Politically, the map is shifting. The Peronist opposition emerges emboldened and more unified in the province that most shapes national outcomes. Moderate center‑right blocs, kingmakers on pivotal bills, now see greater leverage in demanding changes to the government’s approach. Meanwhile, the administration is fending off an ethics storm tied to the disability agency that, regardless of legal outcomes, has further complicated coalition building. Governance in Argentina has always been a game of arithmetic; after Buenos Aires, the numbers look harsher for the Casa Rosada.

Milei’s response has been defiance and focus. He scrapped a high‑profile foreign trip and insisted the program will not retreat “one millimeter.” That message shores up his core base—and markets like clarity—but it also hardens the lines with potential legislative partners who bristle at being bulldozed. If the government wants to avoid paralysis, it faces a strategic choice: continue governing by confrontation, or translate a movement into a coalition that can last beyond a single news cycle.

What would a survivable version of the project look like? First, a pivot from chainsaw to scalpel: prioritize a handful of reforms with broad support (tax rationalization, simplification of import/export rules, and credible, rules‑based monetary policy) over sprawling omnibus fights that unify the opposition. Second, institutionalize the stabilization: codify fiscal rules, improve budget transparency, and pre‑agree social floors (for disability benefits, school meals, essential medicines) that take the sting out of austerity. Third, build a minimum viable coalition: offer procedural concessions in Congress and genuine co‑ownership of reforms to centrists who can deliver votes and legitimacy.

None of this is guaranteed.
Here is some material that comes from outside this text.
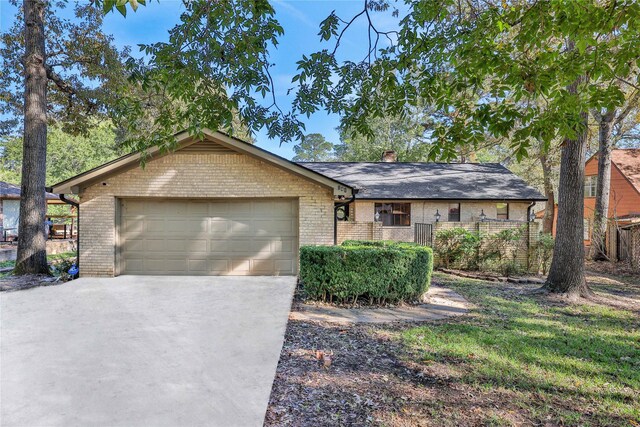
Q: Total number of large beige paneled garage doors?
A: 1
The midterms on October 26 could narrow or widen the path. A better‑than‑expected result for the ruling party would reduce veto risks and revive momentum; a worse‑than‑expected outcome would turn the next year into a trench war of vetoes, court challenges, and market flare‑ups. In either case, Argentina does not need to “fail again.” It needs a version of reform that is less theatrical and more durable—a politics that trades viral moments for legislative math.
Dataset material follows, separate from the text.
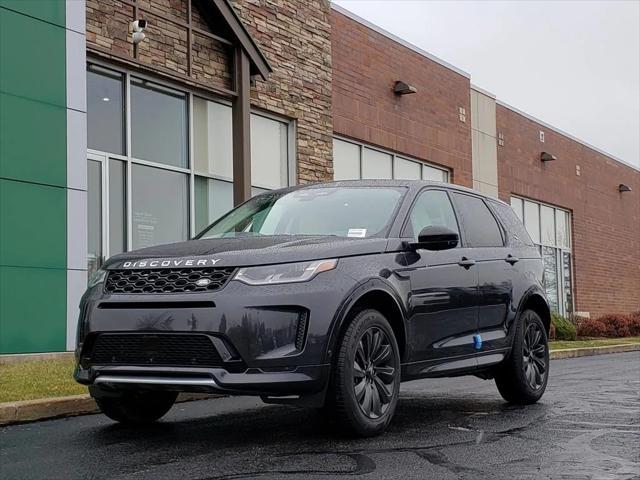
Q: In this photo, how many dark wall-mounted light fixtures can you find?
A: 3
The Buenos Aires result was a verdict on pace, priorities, and tone. It was not a binding judgment on whether Argentina must choose between stabilization and dignity. The question now is whether the president can adjust his method without abandoning his aim—turning a shock into a strategy, and a plurality into a governing majority. If he can, the project may yet outlast the week’s defeat. If he cannot, the defeat may define the project.